Since then, Barlow has served as the United Nations key advisor on water issues. But the bread-and-butter of her activism is educating Canadians about the dangers of the increasing influence of multinational corporations over governments. And that issue, she said, goes hand-in-hand with privatization of public services such as medicare.

 
“If you take a huge chunk of the money out of public health care, something's going to (have to) fill the void,” she said. “They're going to have to cut corners – and start allowing and promoting privatization of some essential services.”
 
One issue that has received scant attention – in general, and certainly not at the premiers' meetings in Victoria – is free trade. Currently, Canada is in process of signing a trade agreement with Europe, the Comprehensive Economic and Trade Agreement (CETA).

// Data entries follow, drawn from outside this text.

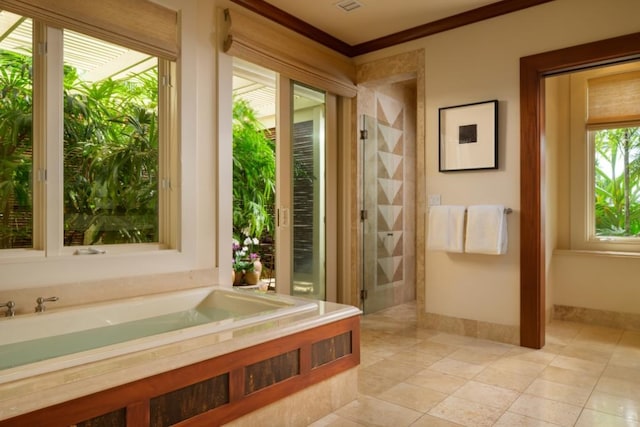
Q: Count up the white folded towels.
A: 2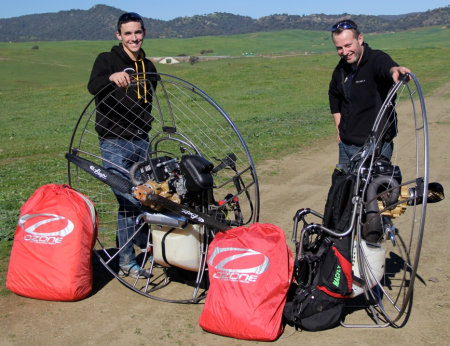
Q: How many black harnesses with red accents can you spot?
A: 1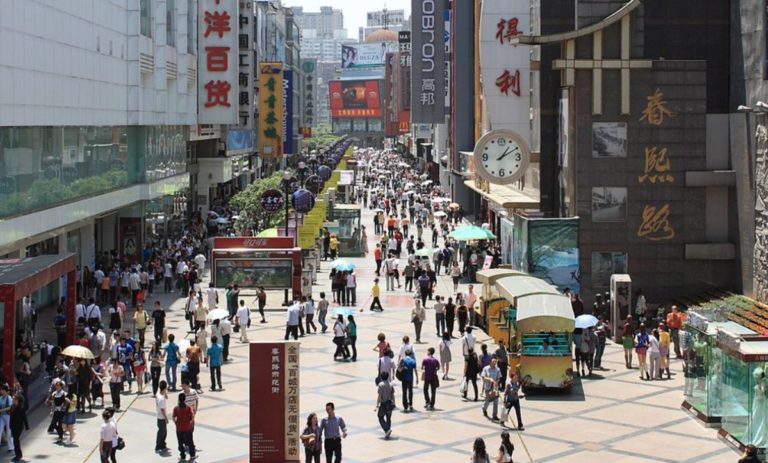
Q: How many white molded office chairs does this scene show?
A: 0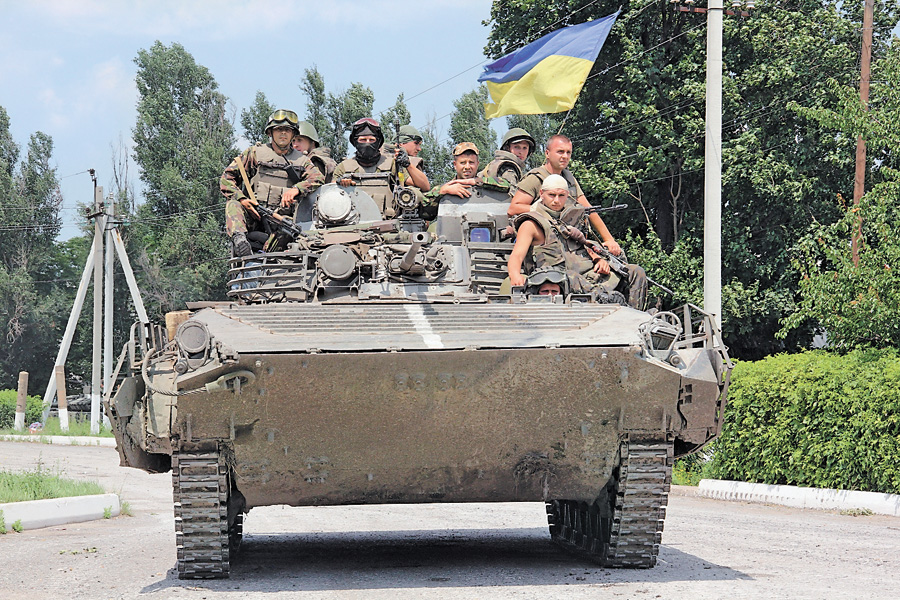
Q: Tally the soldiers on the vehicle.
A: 9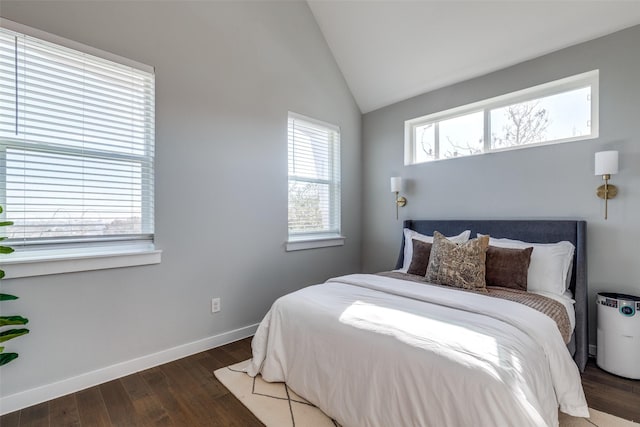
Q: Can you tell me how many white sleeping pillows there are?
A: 2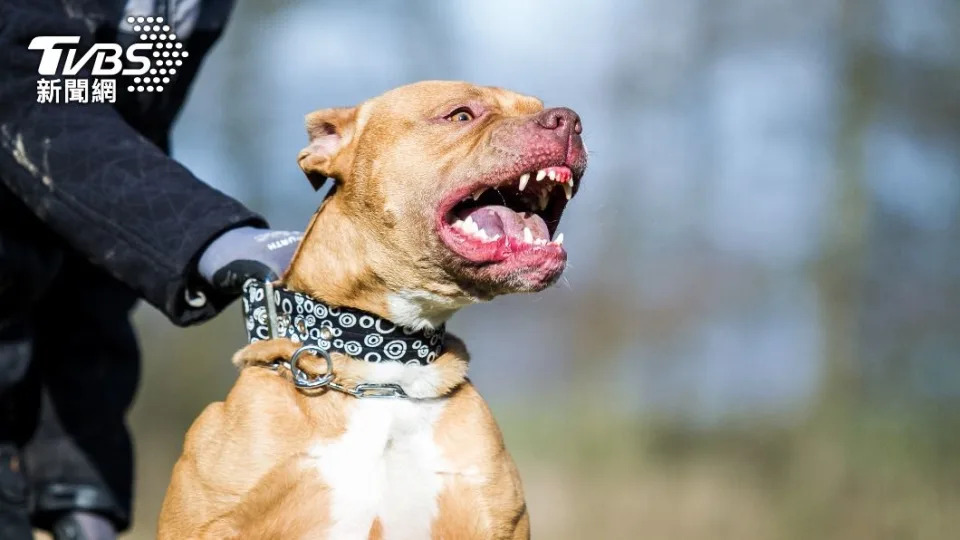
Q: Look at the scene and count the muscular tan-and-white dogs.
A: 1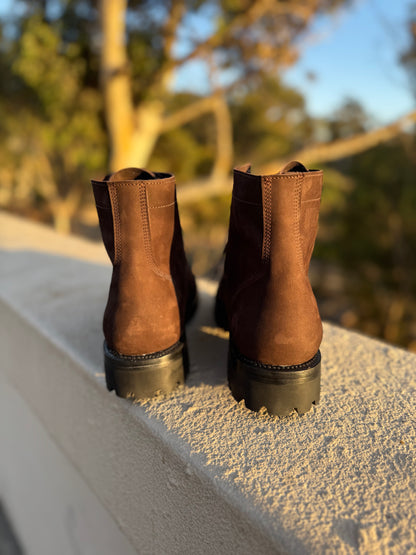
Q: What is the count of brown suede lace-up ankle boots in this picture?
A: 2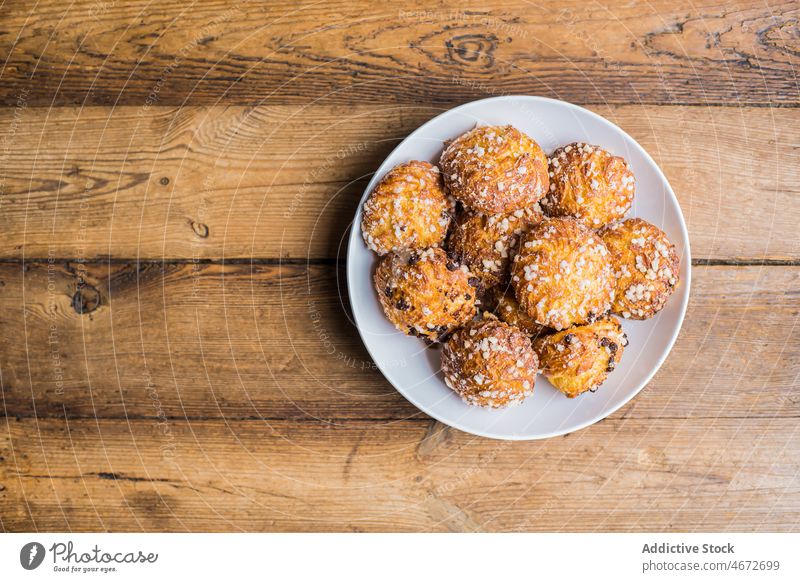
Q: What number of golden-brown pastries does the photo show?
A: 10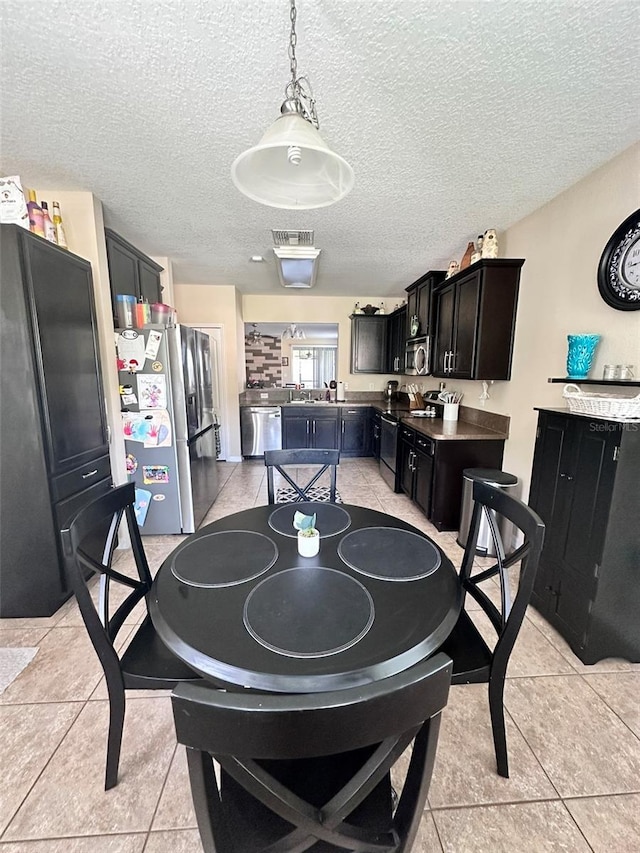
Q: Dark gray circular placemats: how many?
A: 4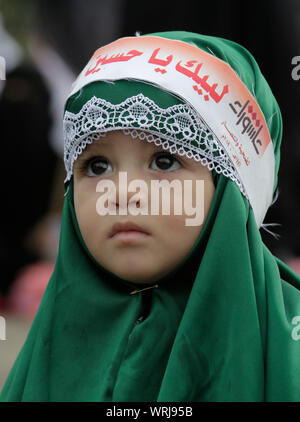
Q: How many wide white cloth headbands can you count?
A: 1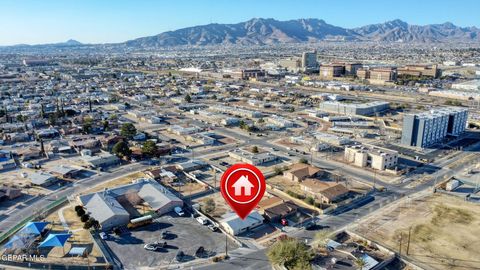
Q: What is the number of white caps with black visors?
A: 0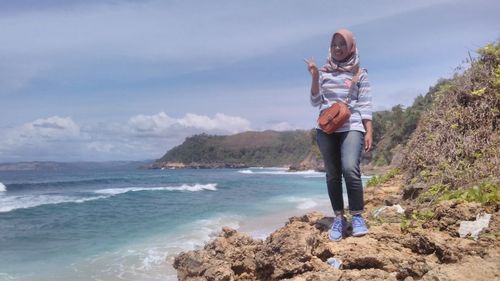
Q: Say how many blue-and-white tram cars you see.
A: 0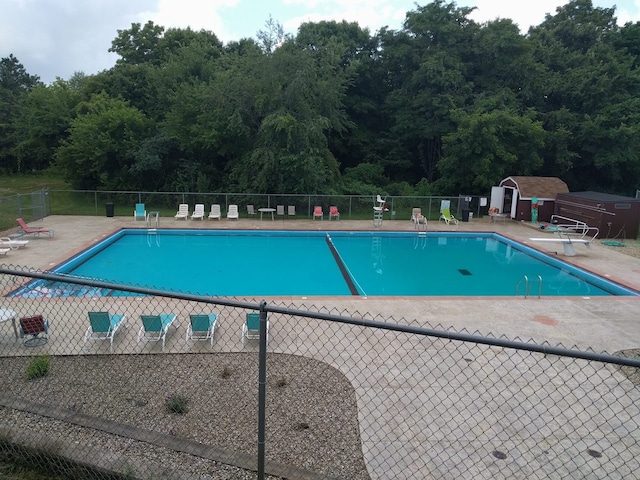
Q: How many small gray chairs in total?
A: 3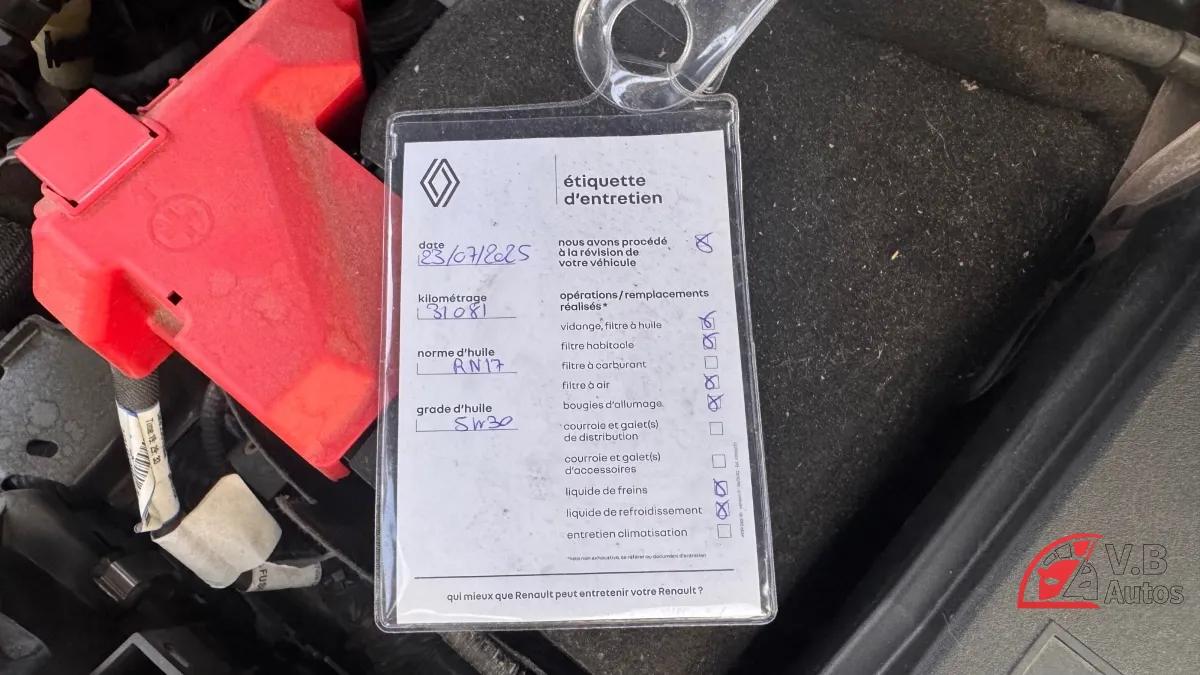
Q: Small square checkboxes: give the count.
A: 11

Still under the public radar in many ways, CETA will impact health care, Barlow said, by allowing European pharmaceutical companies to effectively override standards on the approval and patenting of medications. Under the agreement, she said, Europe's patent laws – which tend to favour drug companies and offer longer patents – must be applied in Canada as well. Barlow and other pharmaceutical advocates at the Victoria meetings warn that this would lead to higher drug costs and reduced standards to get drugs approved for market.
 
“That would increase our drug prices by about $3 billion a year,” Barlow said. “That immediately offsets any kind of cost-cutting you might want to do for health care.”
 
But CETA – alongside its regional counterpart, the 1994 North American Free Trade Agreement (NAFTA) -- risks having a more “insidious” effect, Barlow told VO.
 
“The longer-term, more insidious – though less obvious – effect is, as we allow more privatization of any public services, under CETA and also under NAFTA, corporations can claim the right to offer competitive services,” she said. “The more we allow privatization, the more American companies have the right to say, 'You know, this area is privatized so you can't keep us out.'
 
“CETA applies to not just the federal government but provincial and municipal governments -- hospital spending, schools, whatever. It is really the beginning of another way of letting corporations come in and challenge the exclusive monopoly for a social program, in this case health care.”
 
Barlow is buoyed by the premiers' newfound united front on federal involvement in health care, which is governed by the national Canada Health Act, even though provinces maintain responsibility for providing health care.
 
But it will take more people than just the premiers to push for better public health care.
 
“We have to find a very clear, simple way to say that to people so they can put pressure on their MLAs, their MPPs, their Members of Parliament,” she said.
 
Barlow's message may not have yet been heard widely in the media. But for her, the vision is also long-term – and her group is working towards making health care the primary election issue in 2015.
 
When VO asked her earlier this week what she will do if the premiers cannot succeed in reversing Prime Minister Stephen Harper's decision, Barlow simply smiled.
 
“We're not going to let him do it,” she said. “We're here to stand on guard for our health care system in this country.”